Flu season update

Health & Fitness Dec 2014 Also on Digital Edition

Forget needles and flu shots. Bob LaMendola from the Florida Department of Health in Broward County gives us the case for the nasal spray flu vaccine.

Good news for parents and children who hate needles and flu shots: Starting this year, health officials recommend that healthy kids ages 2 to 8 get the nasal spray flu vaccine instead of flu shots. Officials say that the nasal spray vaccine works better, and that using the spray instead of the needle may result in more kids getting the flu vaccine.

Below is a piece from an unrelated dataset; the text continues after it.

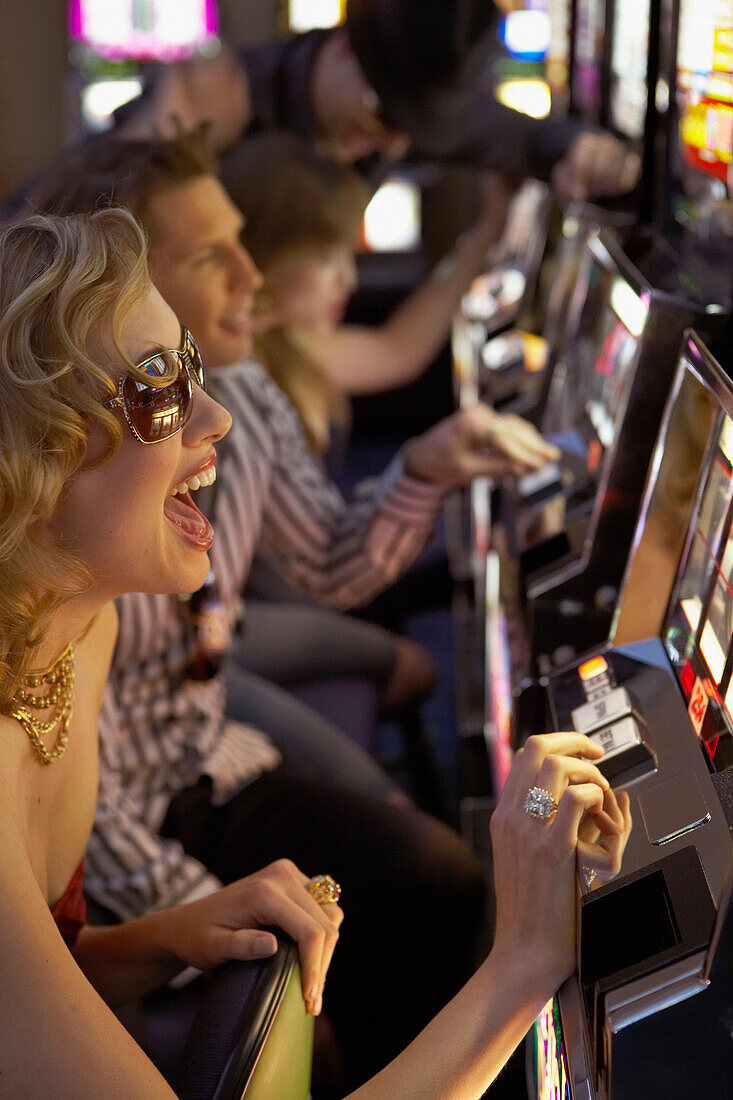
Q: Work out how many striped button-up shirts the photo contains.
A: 1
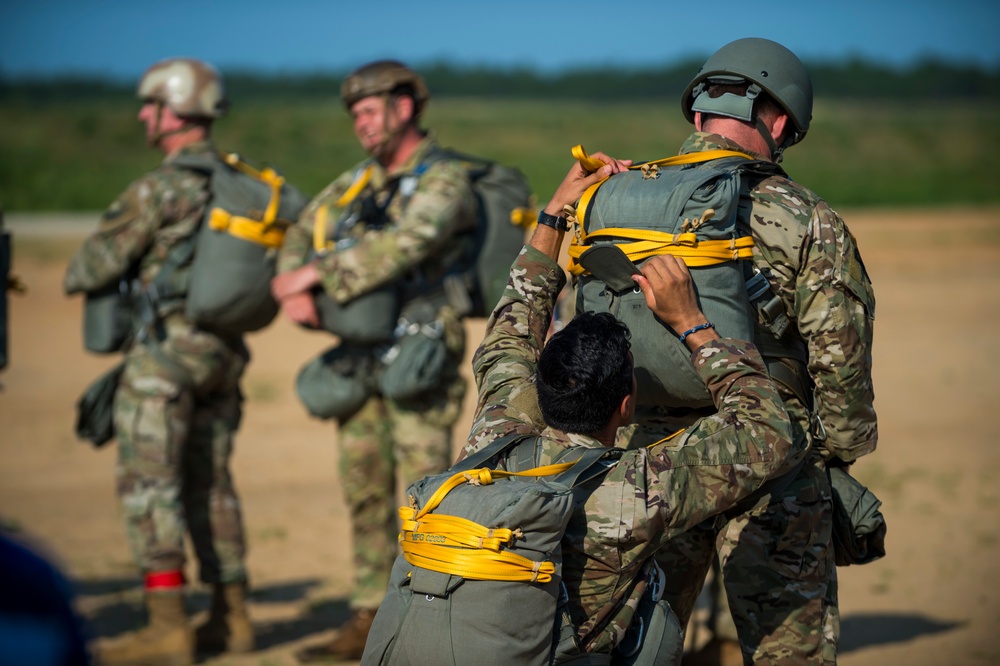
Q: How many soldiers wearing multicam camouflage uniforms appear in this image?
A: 4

Studies in recent years have shown that among children, the nasal spray vaccine prevented 50 percent more illnesses from the influenza virus than did the injections, according to the Centers for Disease Control and Prevention. The nasal spray is also approved for healthy people up to age 49.

The CDC says influenza annually causes hundreds of thousands of illnesses – sometimes severe – and leads to 3,000 to 49,000 deaths per year. Flu cases typically peak from December to February, and the vaccine generally takes two weeks to spark an immune response. The CDC urges a flu vaccine for everyone over age 6 months.

Along with the vaccine, everyone can help prevent the flu with simple precautions: Wash your hands often for at least 20 seconds, avoid close contact with sick people, stay home if you are sick, and cover coughs and sneezes with a tissue or your elbow.